Simple or cystic atrophy and PAH usually involve an entire lobule. The size and shape of cells are similar to normal cells, except parts of cells in cystic and dilated glands are flat (Figure 1A). PAH is characterized by a coexistence of atrophic and hyperplastic glands (9). Its typical features are a pile of tightly arranged acini budded from the small atrophic glands. Commonly, PAH does not show local infiltration or confluent glands. The atrophic glands usually arrange in multiple lobules separated by fibrotic stroma. The cells have scant cytoplasm and hyperchromatic nuclei with small and inconspicuous nucleoli (Figure 1B). The basal layer is present but may be discontinuous, which are occasionally confused with PAA. In contrast to PAA, the most atrophic foci show various degrees of inflammatory, intraluminal corpora amylacea, and negative expression of alpha-methylacyl coenzyme A racemase (AMACR), an immunohistochemistry (IHC) marker of prostatic adenocarcinoma.
Morphologically, partial atrophy is prone to be misinterpreted as PAA. Unlike aforementioned atrophic subtypes, partial atrophy displays either lobular or diffused growth pattern. The cells usually have relatively scant cytoplasm and irregularly crinkled nuclei without basophilic appearance at low magnification (Figure 1C). Moreover, in around half of cases, basal cells are difficult to be identified or even absent (10). The main differential details of histological changes between partial atrophy and PAA are listed in Table 1. Apart from, it is particularly important to confirm the presence of basal cell layer in the atrophic glands by IHC staining because those basal cells are positive for high molecular weight cytokeratin (HMWCK, clone 34βE12), CK5/6 and p63 markers (Figure 1D). Of note, the glands in partial atrophy may express AMACR, similar to those of PAA and high-grade prostatic intraepithelial neoplasia (HGPIN) (11).
Prostatic hyperplastic lesions
Benign prostatic hyperplasia (BPH)
BPH is a very common benign lesion with increasing volume of the prostate. It mainly locates in the transitional and periurethral zone. BPH usually forms large and discrete nodules due to the hyperplasia of both glandular and stromal elements (12). Histologically, the glands vary from small and crowded glands to large glands with cystic dilatation and exhibit complicated growth pattern, including papillary infoldings and branching structure (13). It is worth noting that medium to large glands in BPH may mimic pseudohyperplastic adenocarcinoma, a variant of PAA, especially in the tissues from needle core biopsy. However, the tumor cells of adenocarcinoma usually have malignant nuclear features and the neoplastic glands lack basal cell layer. It is also helpful to identify adenocarcinoma if there is a transition from large atypical glands to typical small acinar adenocarcinoma at low magnification or the presence of luminal crystalloids or blue mucin.

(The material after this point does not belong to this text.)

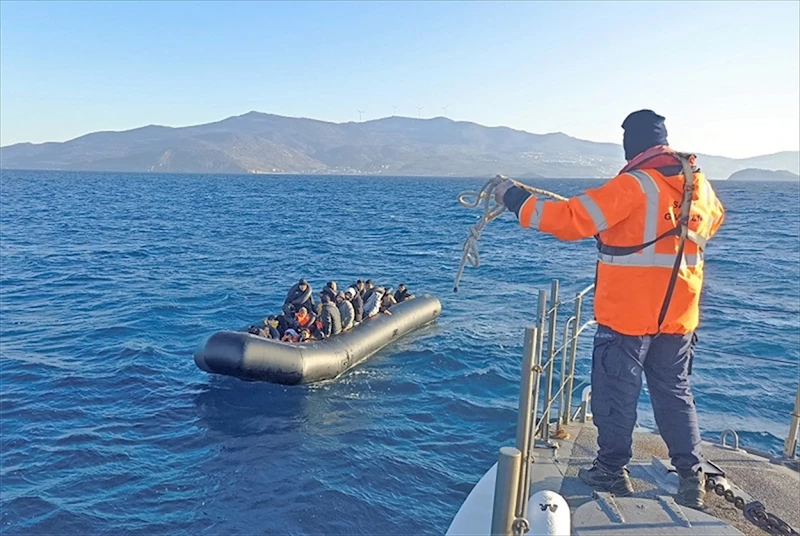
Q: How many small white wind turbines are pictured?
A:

Basal cell hyperplasia (BCH)
BCH occurs in about 23% of whole prostatic tissues and 10% of peripheral zone by needle core biopsy (14). It is considered to be a kind of nodular hyperplasia, which is associated with the androgen therapy-related atrophy. BCH usually coexists with BPH and presents as well-circumscribed lobules with smooth borders. Conventional BCH ranges from glands with multilayered basal cells to solid basaloid nests. The hyperplastic basal cells have basophilic cytoplasm and bland nuclear features without nucleoli or pleomorphism (Figure 2A,B) (15). It is easy to be distinguished from PAA. However, its rare subtypes, such as florid BCH and atypical BCH, may mimic PAA. Morphologically, florid BCH is an extensive proliferation of basal cells involving more than 100 small crowded acini (per section) and forming a nodule. Atypical BCH is the proliferation of basal cells with prominent nucleoli. In these two subtypes, there are nuclear atypia, intraluminal secretions, intracytoplasmic hyaline globules, or even very few mitoses (15,16). The crowded glands of BCH occasionally display an infiltrative pattern. Despite all this, the solid nests, multilayered cells, calcifications, and cellular fibrous stroma can help us to establish a diagnosis of BCH. Mounting evidence suggest that IHC staining is a useful adjunct to verify hyperplasia of basal cells and demonstrates negative expression of AMACR, PSA and prostatic specific acid phosphatase (PSAP) markers (Figure 2C) (16,17).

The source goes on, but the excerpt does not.